A man named Peter Philip Nash was put in jail because of his involvement with the online drug marketplace called the Silk Road. He has reportedly won an appeal that he had filed for obtaining a blue card in Brisbane. He was extradited to the US from Brisbane in 2013 after he was charged¬ with conspiracy to money laundering and committing narcotics trafficking. The Silk Road website with which he was associated generated over $200 million in sales through the sale of illicit goods.

ANNOUNCEMENT: Silk Road 3.0 is BACK ONLINE and open for business. The team did a massive security overhaul on the site to try and make it more secure and anonymous.

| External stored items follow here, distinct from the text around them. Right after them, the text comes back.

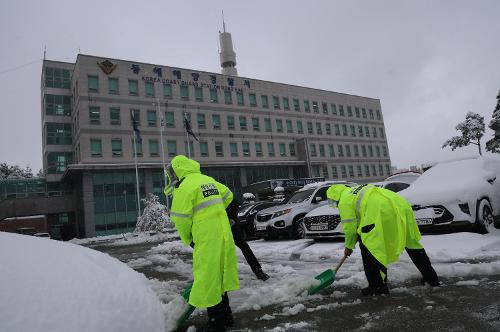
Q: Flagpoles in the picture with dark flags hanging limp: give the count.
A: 2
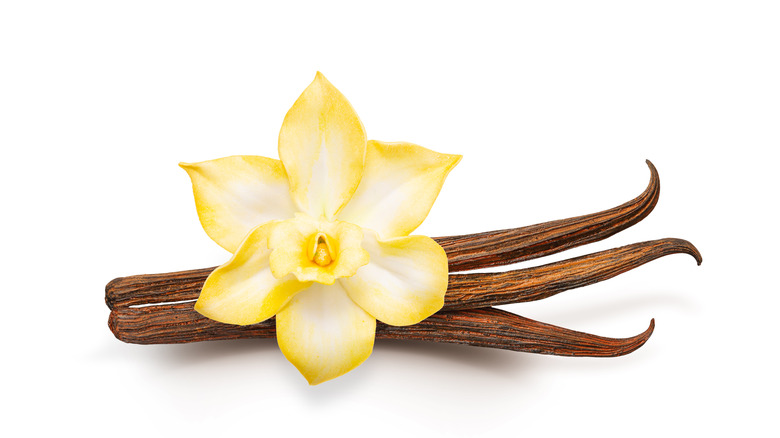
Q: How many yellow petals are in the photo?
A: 6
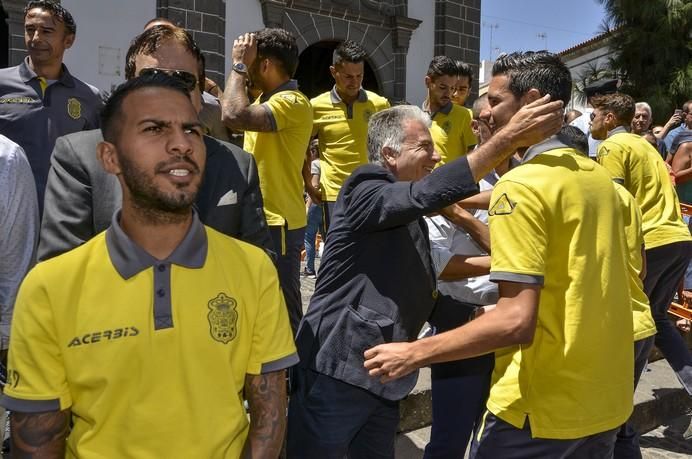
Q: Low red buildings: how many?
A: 0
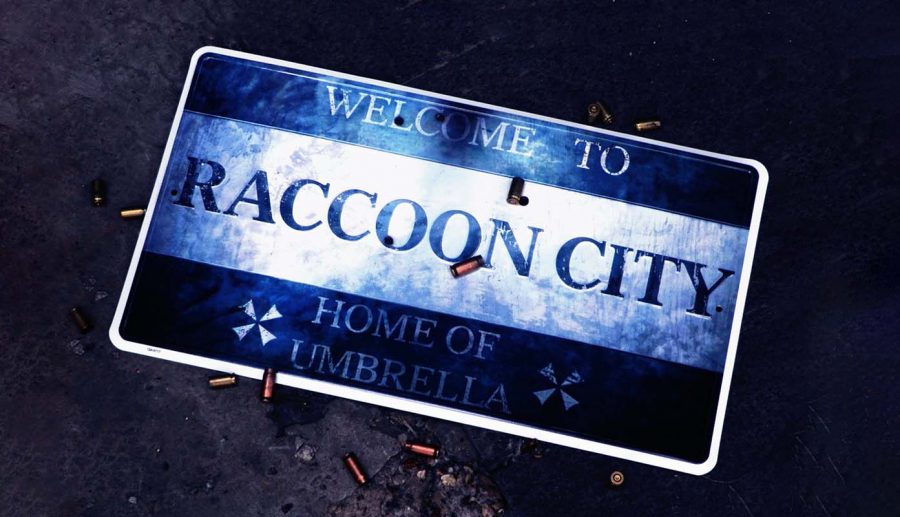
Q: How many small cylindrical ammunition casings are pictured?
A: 13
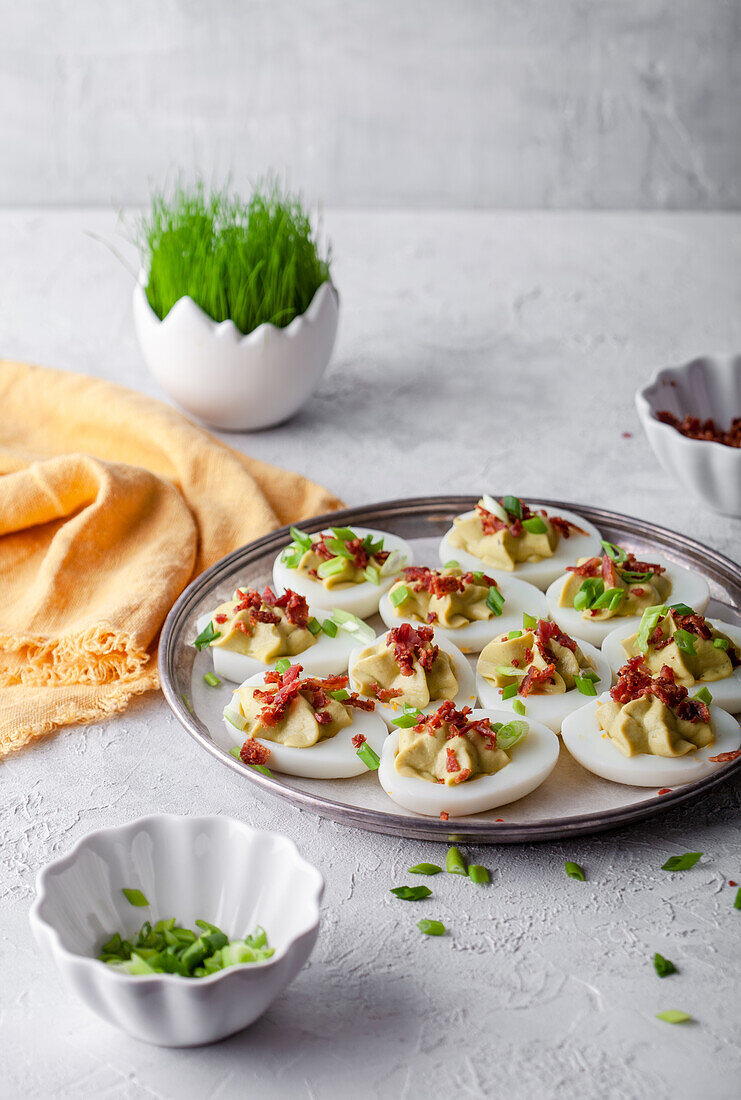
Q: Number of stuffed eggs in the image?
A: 11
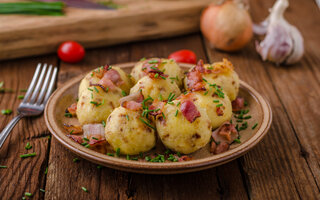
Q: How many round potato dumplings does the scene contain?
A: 8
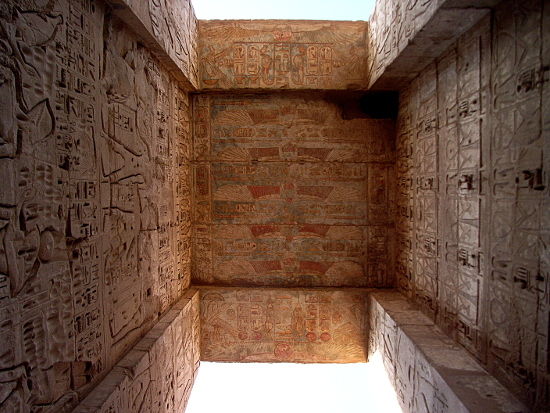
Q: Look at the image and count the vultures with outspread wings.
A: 5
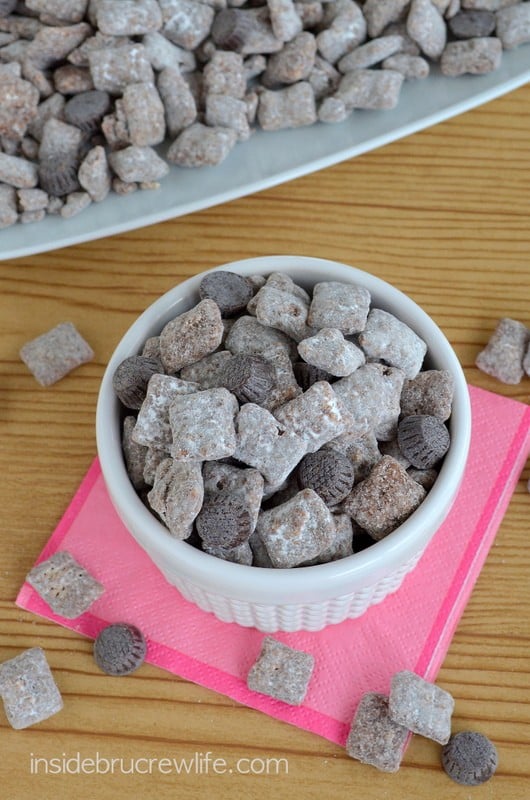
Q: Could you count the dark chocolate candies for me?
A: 13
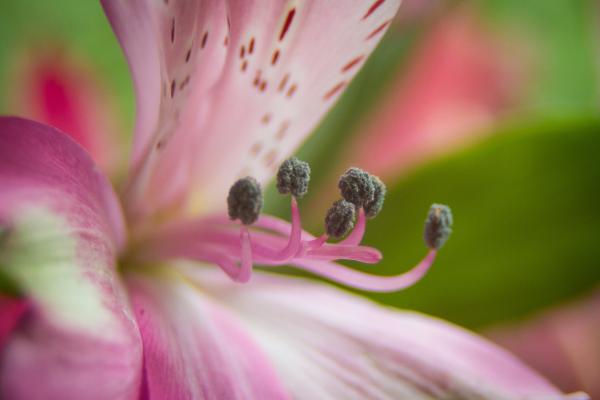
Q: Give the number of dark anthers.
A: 6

>> Click here to find the Silk Road 3.0 Guide <<

Peter NashPeter Nash pleaded guilty but said that he had bought illicit as well as controlled substances through the Silk Road website for his personal use. He was later on contacted by the operators of the Silk Road website to work as the moderator of an associated chat forum. He confirmed that he worked for ten months as the moderator of this chat forum.

Nash also said that he received his salary in bitcoins and used approximately $25,000 he earned for buying drugs on the Silk Road for his personal use. He was sentenced to 17 months in jail on 26th May 2015 and was subsequently released from custody.

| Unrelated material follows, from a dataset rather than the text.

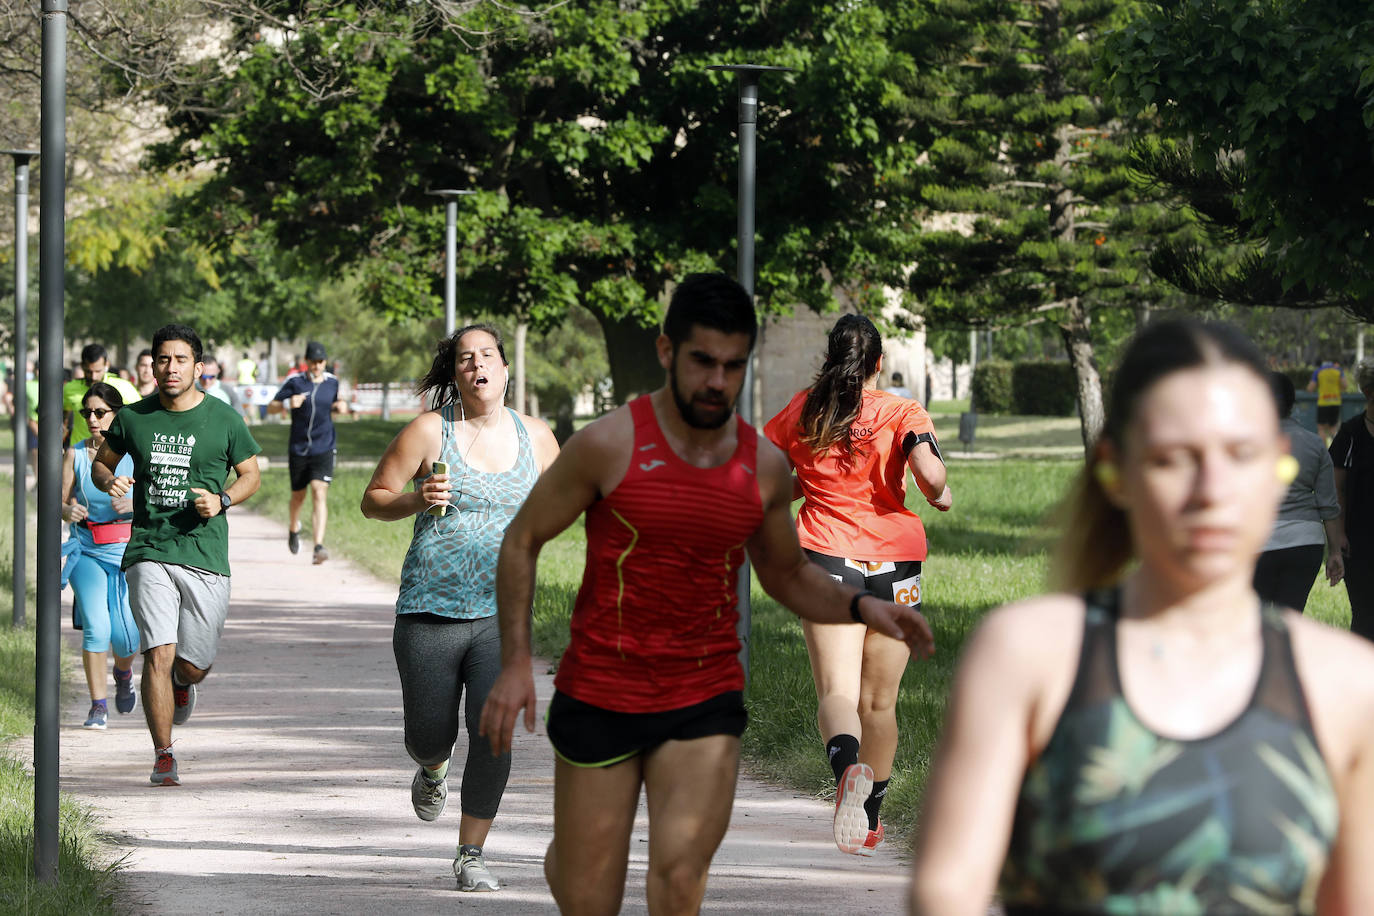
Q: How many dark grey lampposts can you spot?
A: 4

Peter Nash had shifted base to Brisbane and was working in an adult forensic disability services center before he was arrested in 2011. He wanted to return to Brisbane and work in the field of providing services to people with challenging behavior and intellectual disabilities. He did succeed in securing a job in his chosen field but was informed about the cancellation of his blue card. Though he applied once again, the Public Safety Business Agency (PSBA) informed him that he was not eligible for the blue card.

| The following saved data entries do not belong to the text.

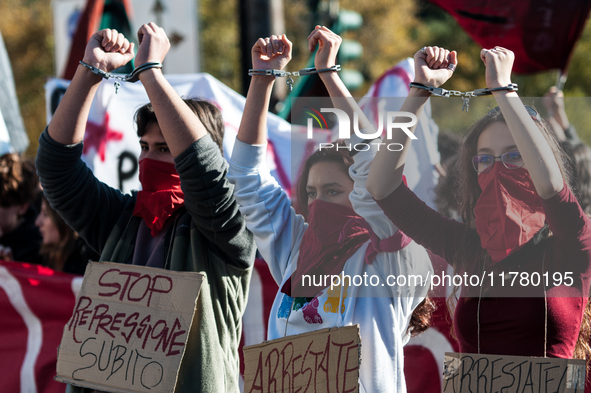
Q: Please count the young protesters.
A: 3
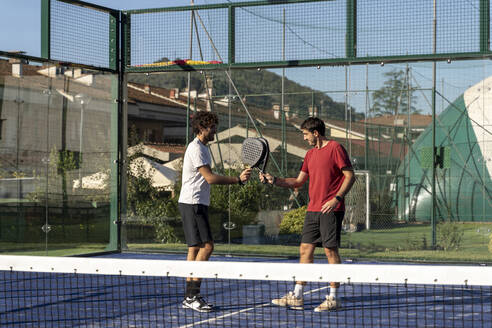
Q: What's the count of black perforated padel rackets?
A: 2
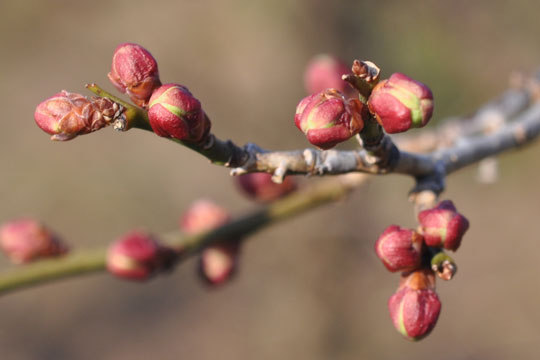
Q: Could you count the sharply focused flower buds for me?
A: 8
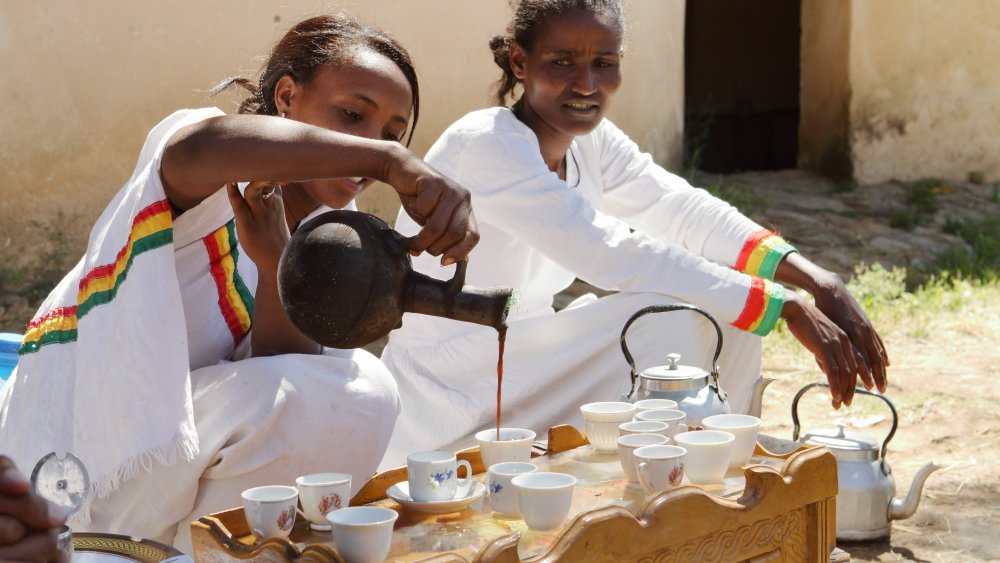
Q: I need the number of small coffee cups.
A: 15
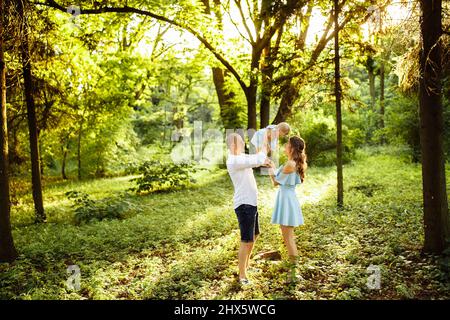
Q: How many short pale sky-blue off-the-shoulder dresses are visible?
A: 1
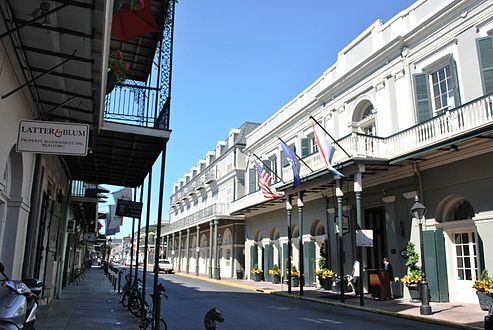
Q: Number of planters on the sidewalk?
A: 6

Peter Nash then made an appeal to the Civil and Administrative Tribunal in Queensland. On reviewing the history of Nash, the Tribunal found out that he had been using drugs for recreational purposes in his 20s and 30s, but started self-medication since 2011 to cope with stress at his workplace.

Peter Nash 2Nash had taken steps to get rid of his drug addiction weeks ahead of his arrest and used his time in prison to complete drug abuse education, treatment, and rehabilitation. He even completed a stress management course.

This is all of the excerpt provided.